TASK TO CARRY OUT
Every entry gets copied exactly. No images go into the copy.

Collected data
==*==

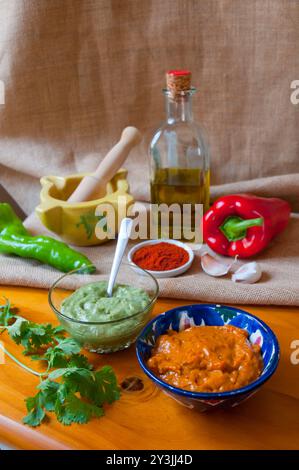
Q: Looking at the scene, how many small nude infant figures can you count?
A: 0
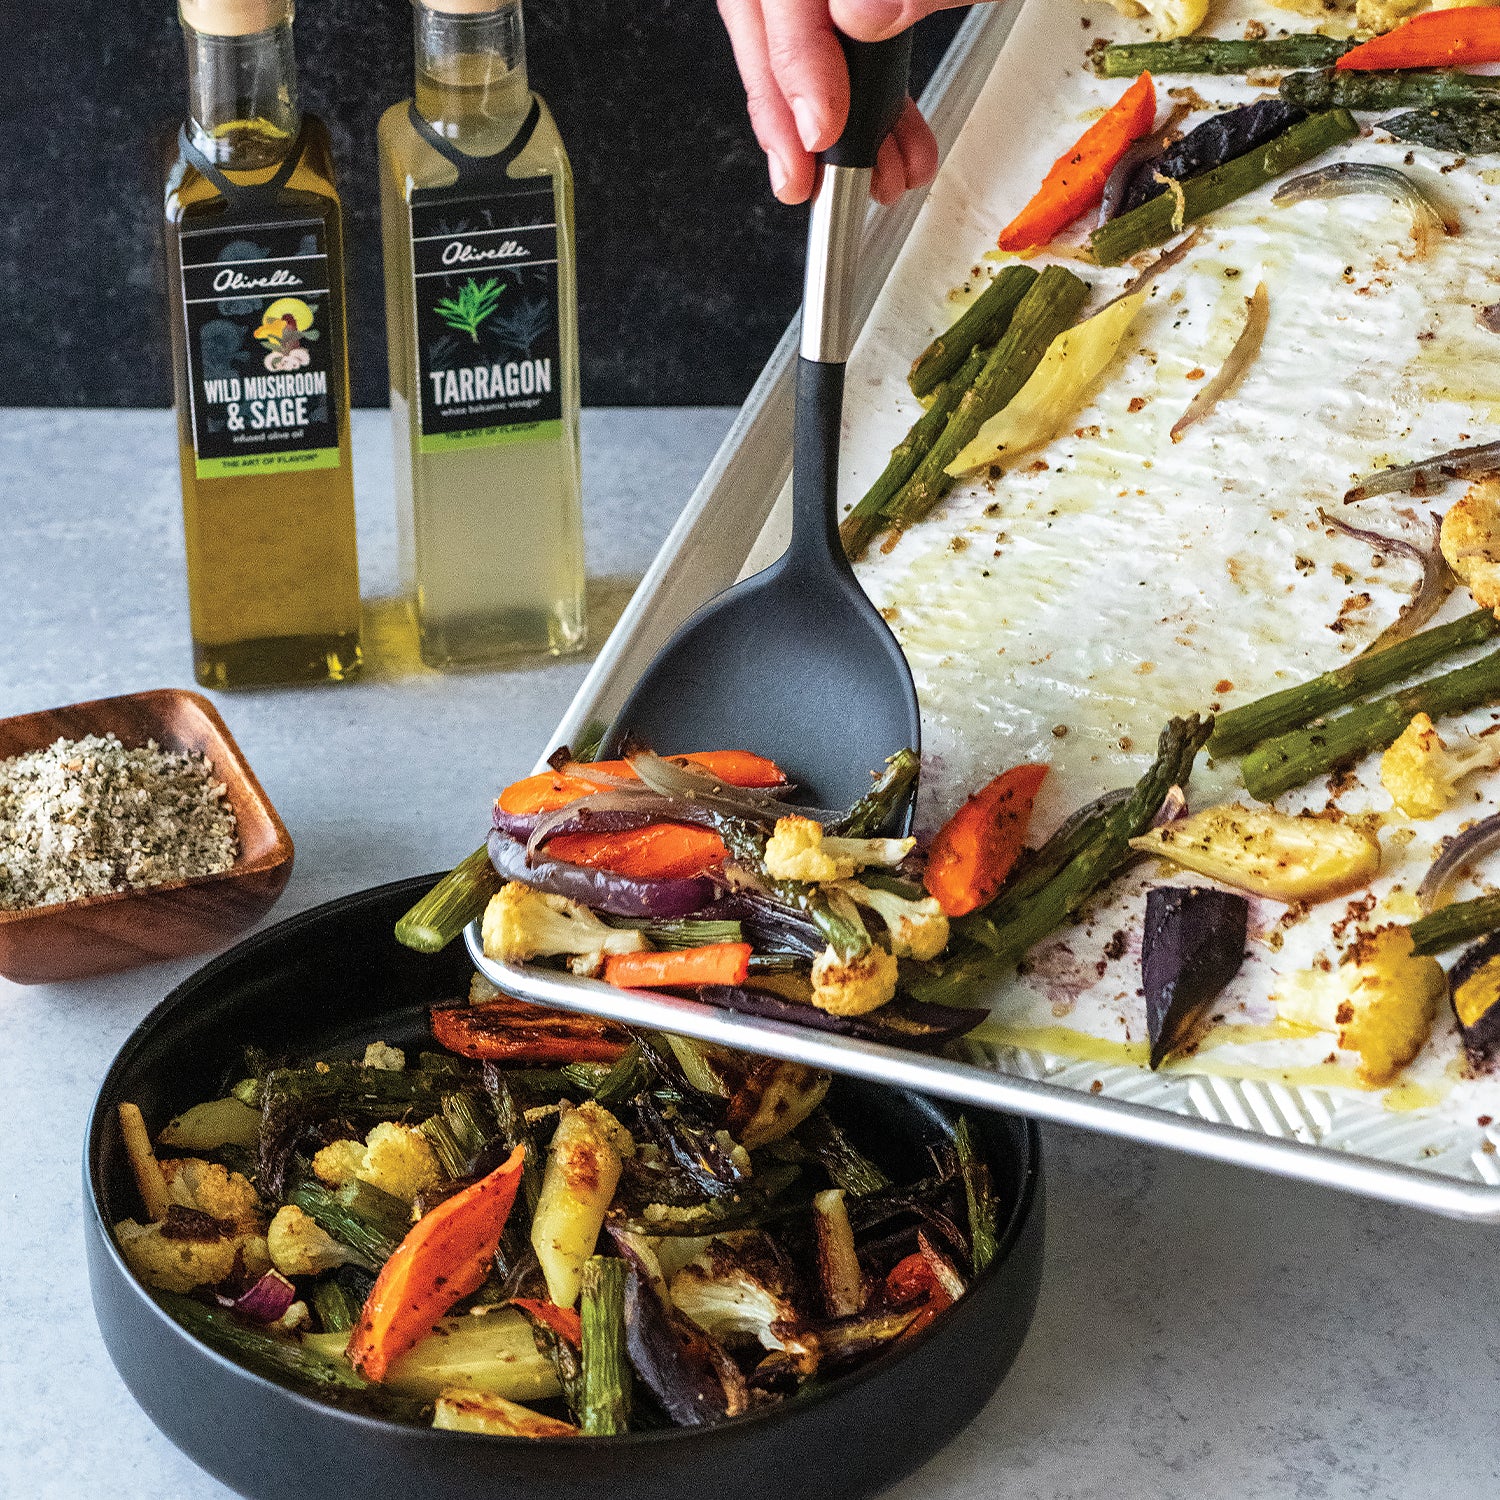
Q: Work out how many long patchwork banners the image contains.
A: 0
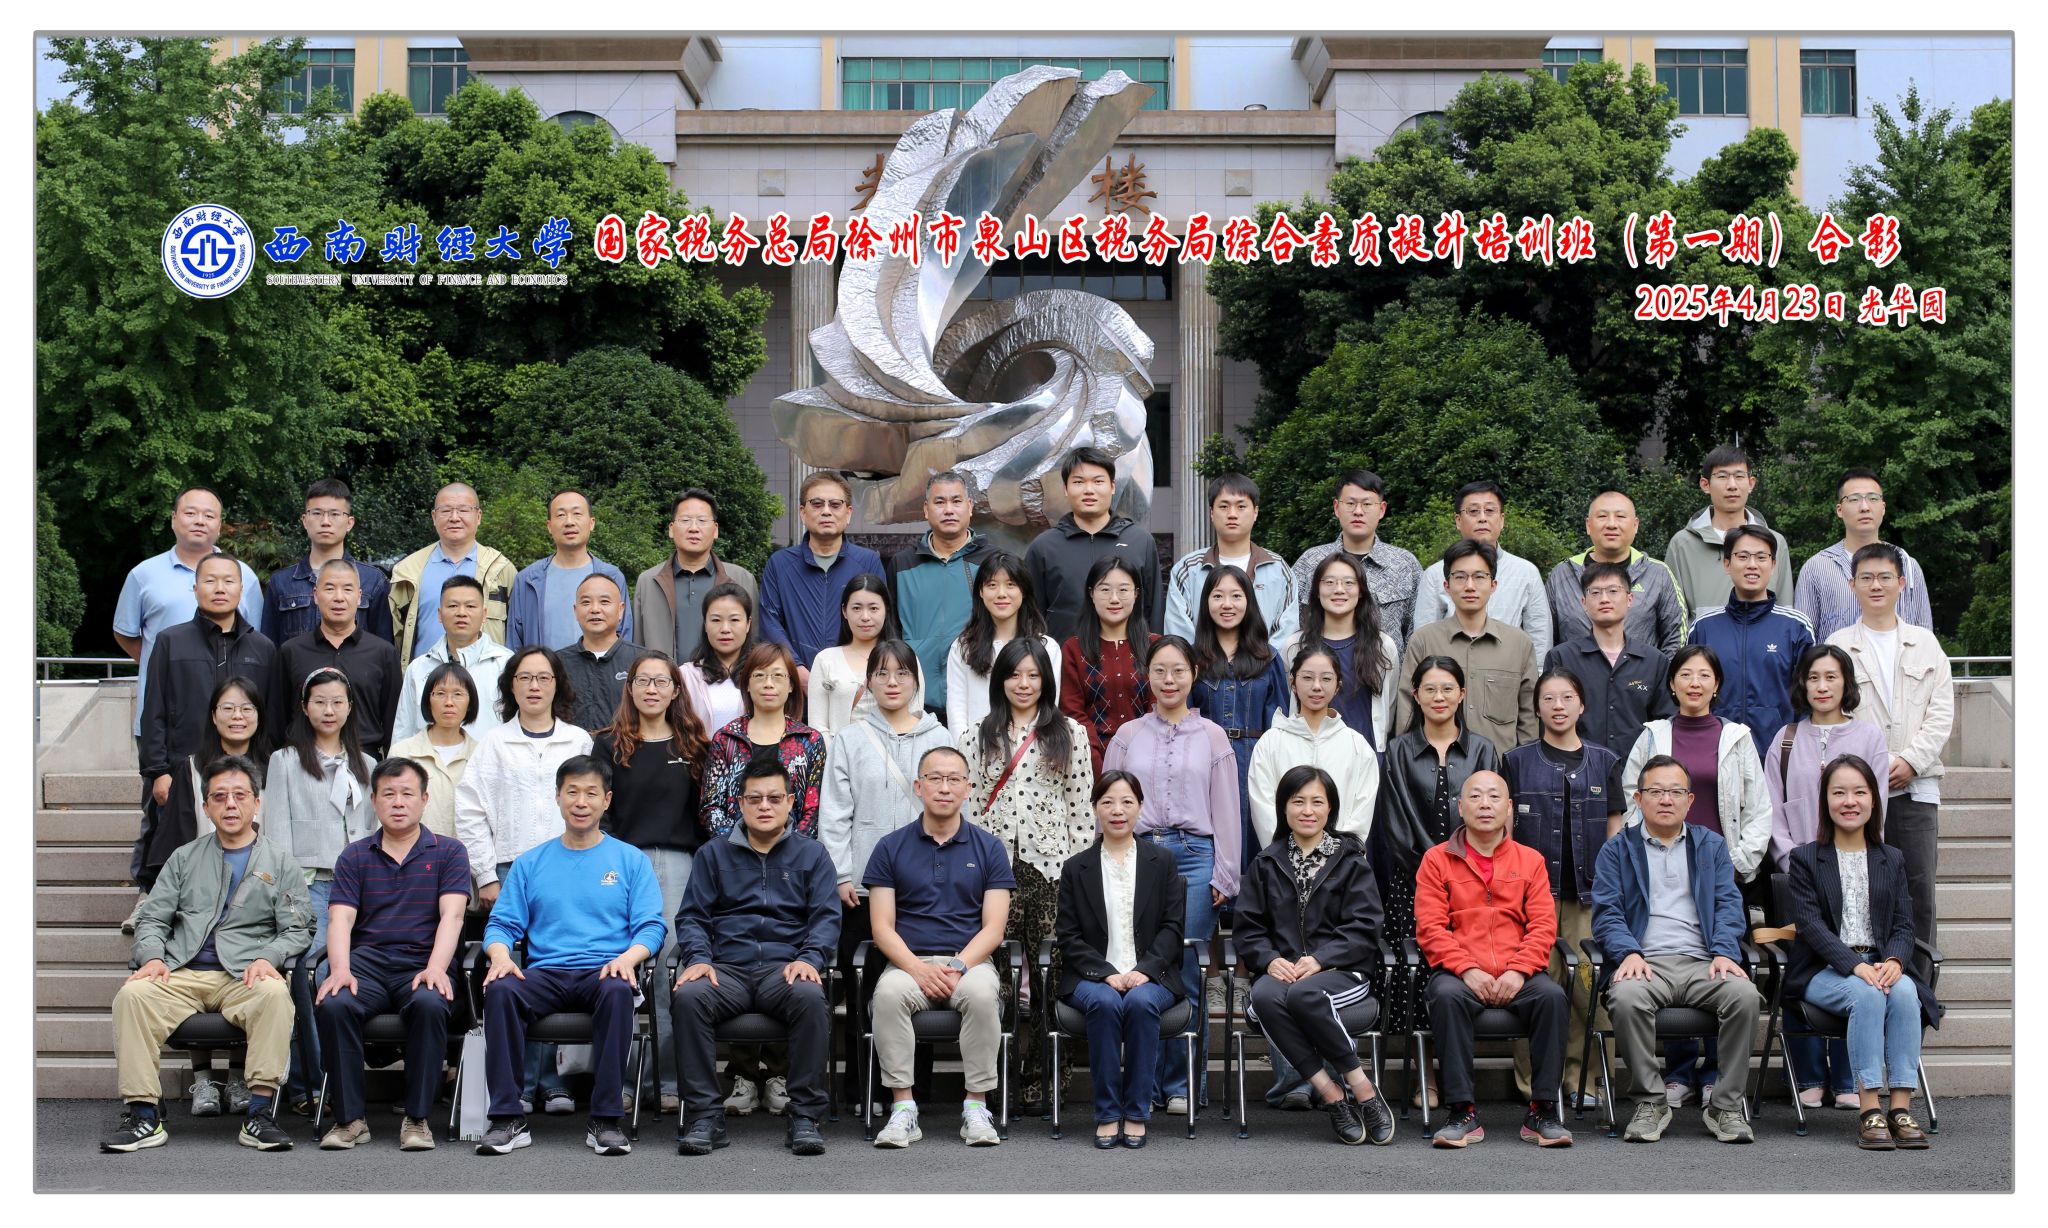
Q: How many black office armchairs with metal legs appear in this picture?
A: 10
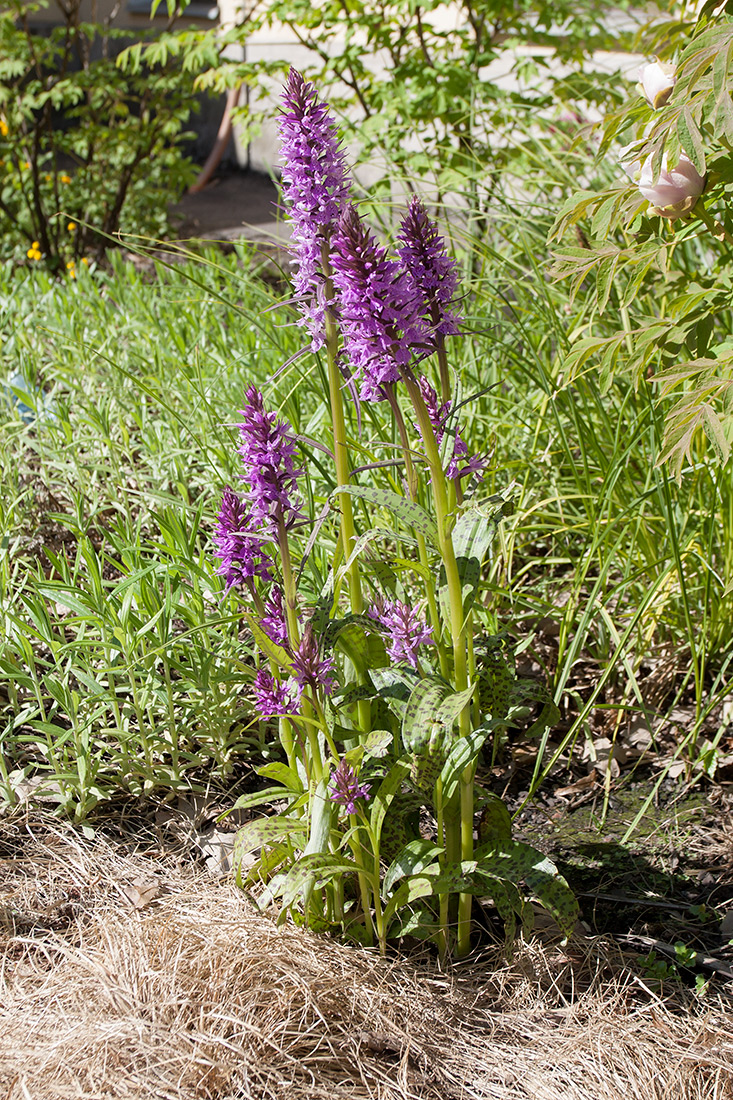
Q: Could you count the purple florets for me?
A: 11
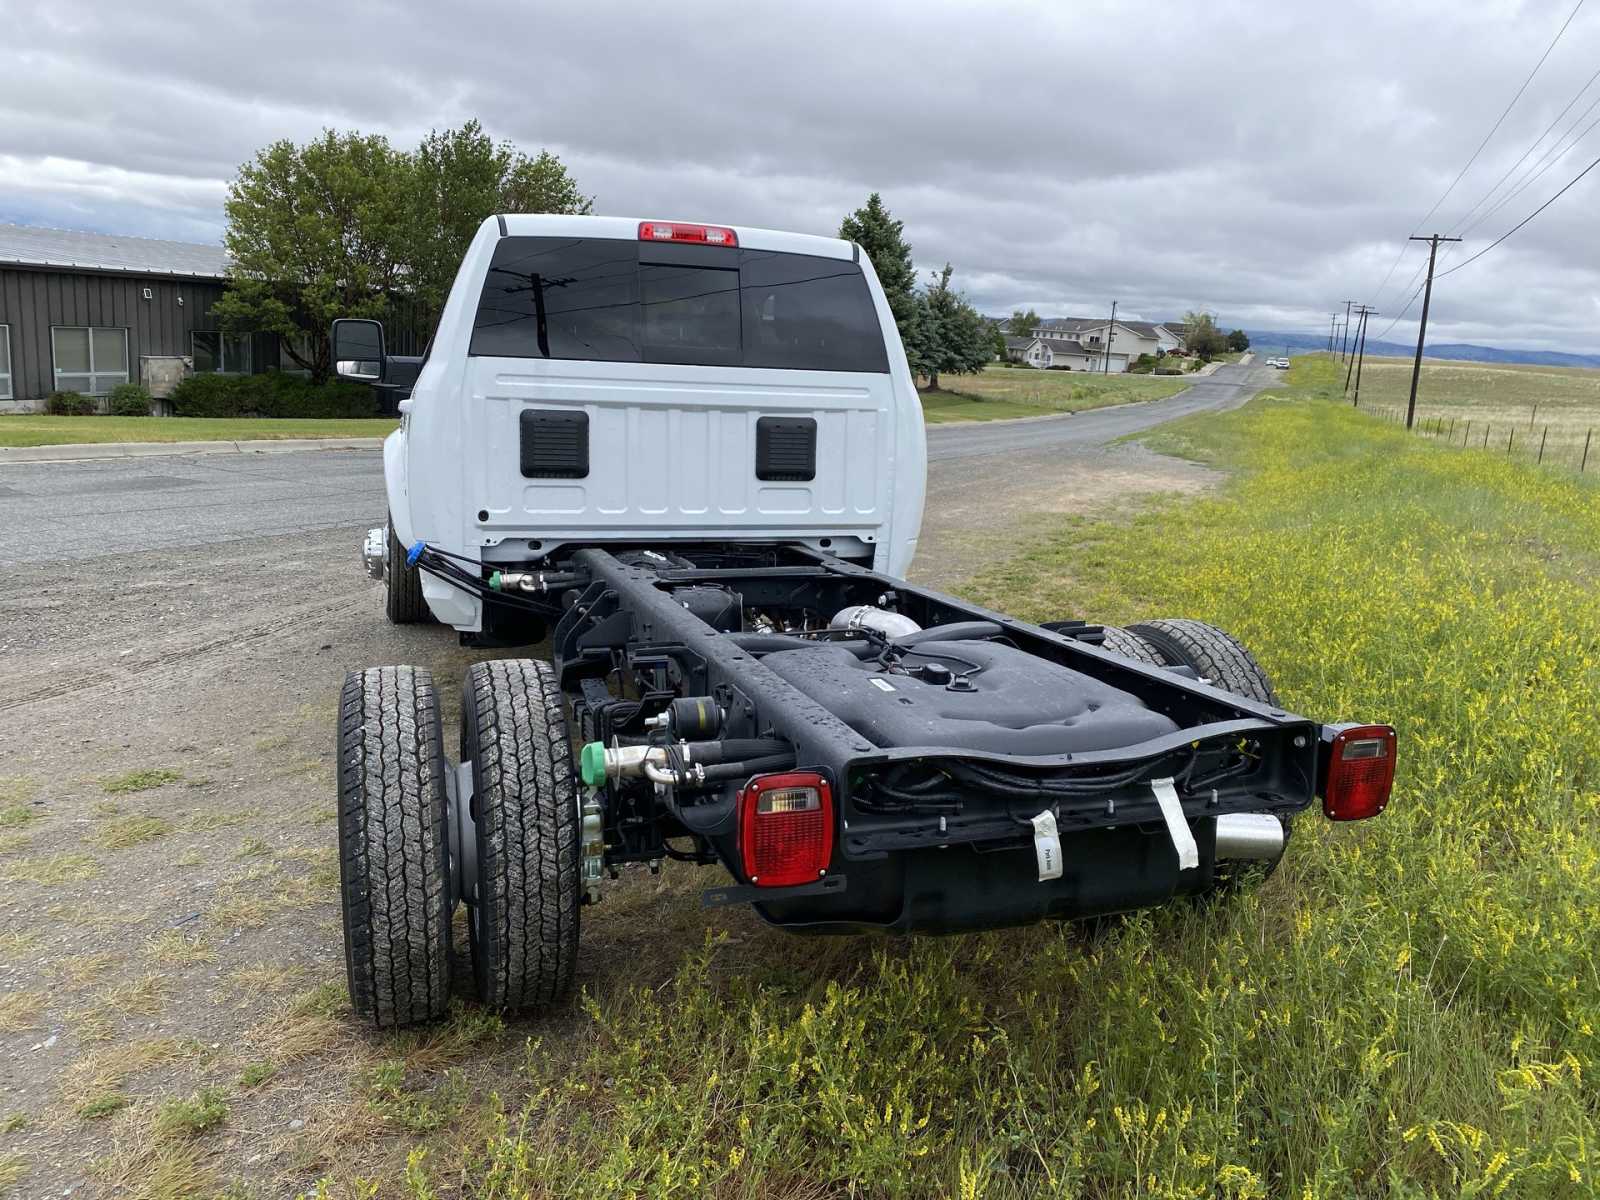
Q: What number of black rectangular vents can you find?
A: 2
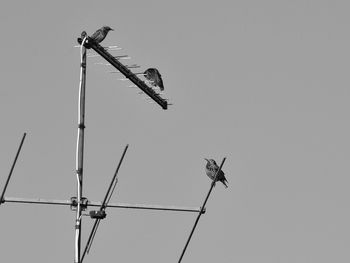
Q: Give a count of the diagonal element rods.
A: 3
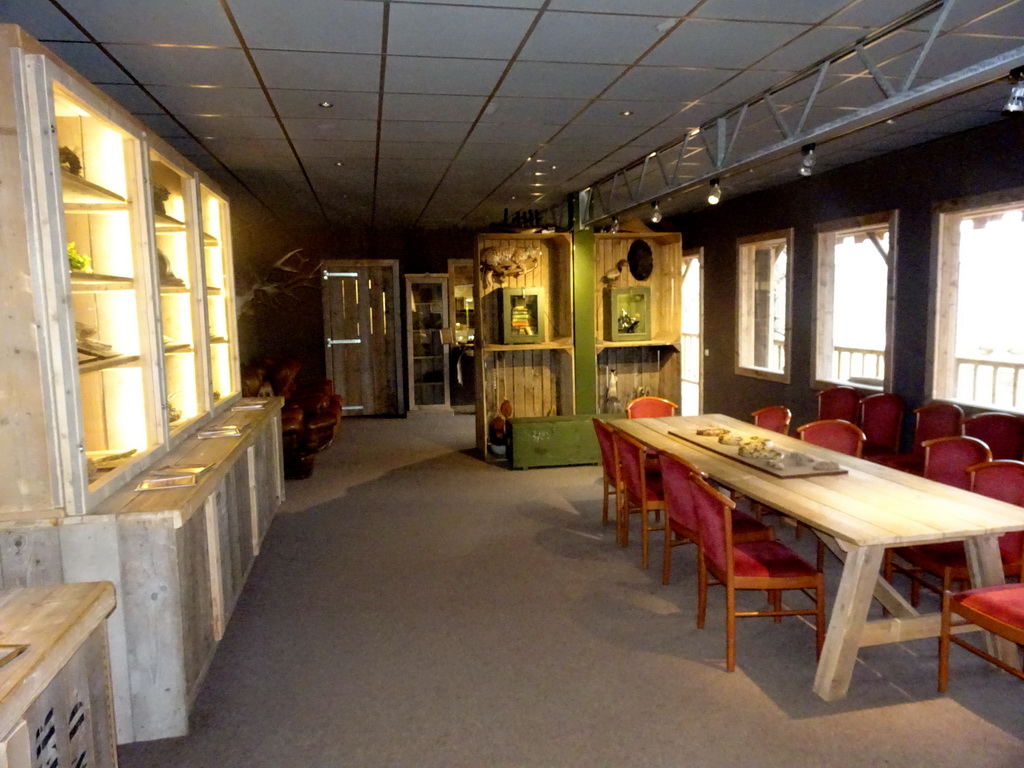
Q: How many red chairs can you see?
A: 14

==*==

ANSWER SECTION
Q: Looking at the scene, how many small nude infant figures can you count?
A: 0
Q: Work out how many long patchwork banners the image contains.
A: 0
Q: How many black office armchairs with metal legs appear in this picture?
A: 10
Q: Could you count the purple florets for me?
A: 11
Q: What number of black rectangular vents can you find?
A: 2
Q: Give a count of the diagonal element rods.
A: 3
Q: How many red chairs can you see?
A: 14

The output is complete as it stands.